(EXERCISE MATERIALS begins)
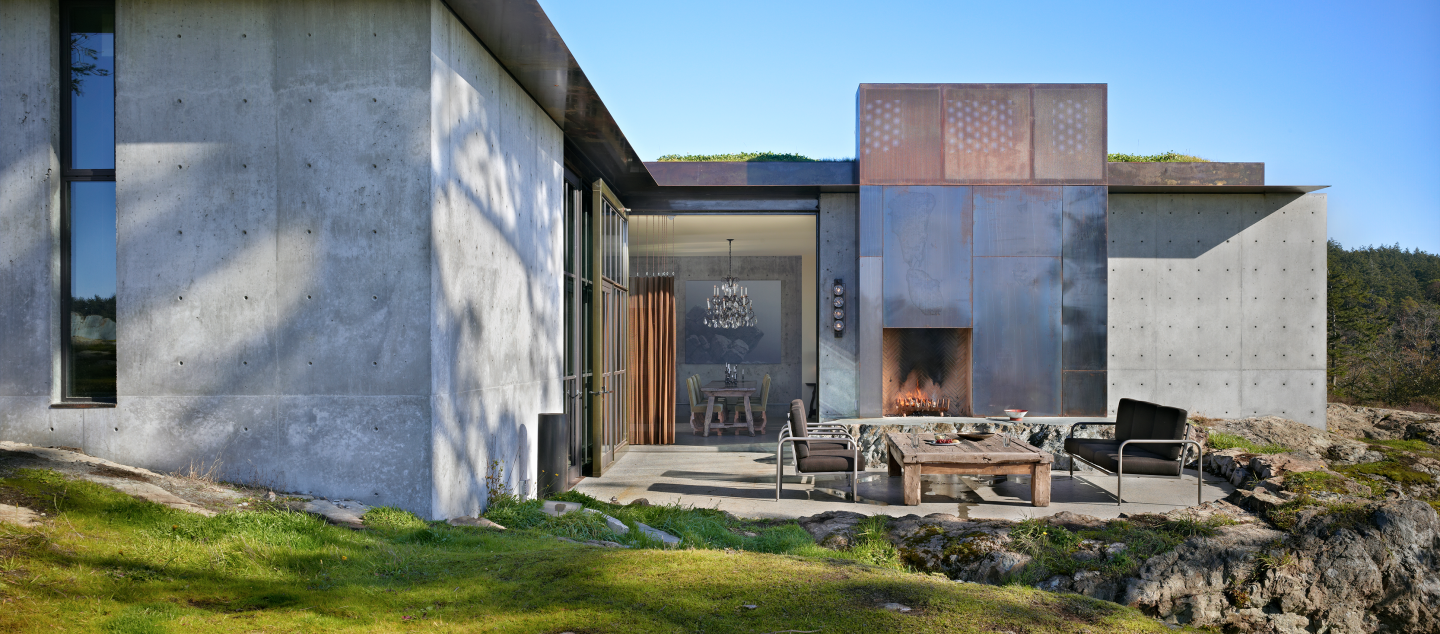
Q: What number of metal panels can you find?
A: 10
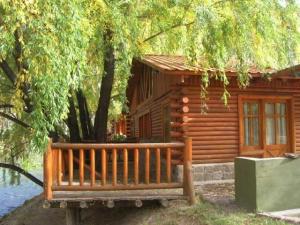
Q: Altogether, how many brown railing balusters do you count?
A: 11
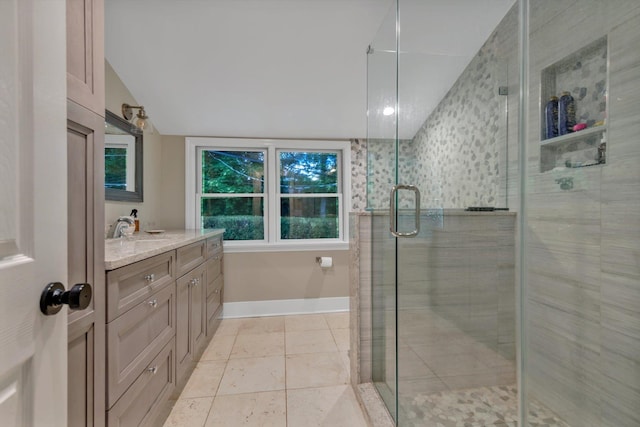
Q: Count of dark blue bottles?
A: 2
(EXERCISE MATERIALS ends)
- TASK REQUIREMENTS -
Each record should be printed exactly as it appears, leaving the pictures out.

- SOLUTION TO THE EXERCISE -
Q: What number of metal panels can you find?
A: 10
Q: Altogether, how many brown railing balusters do you count?
A: 11
Q: Count of dark blue bottles?
A: 2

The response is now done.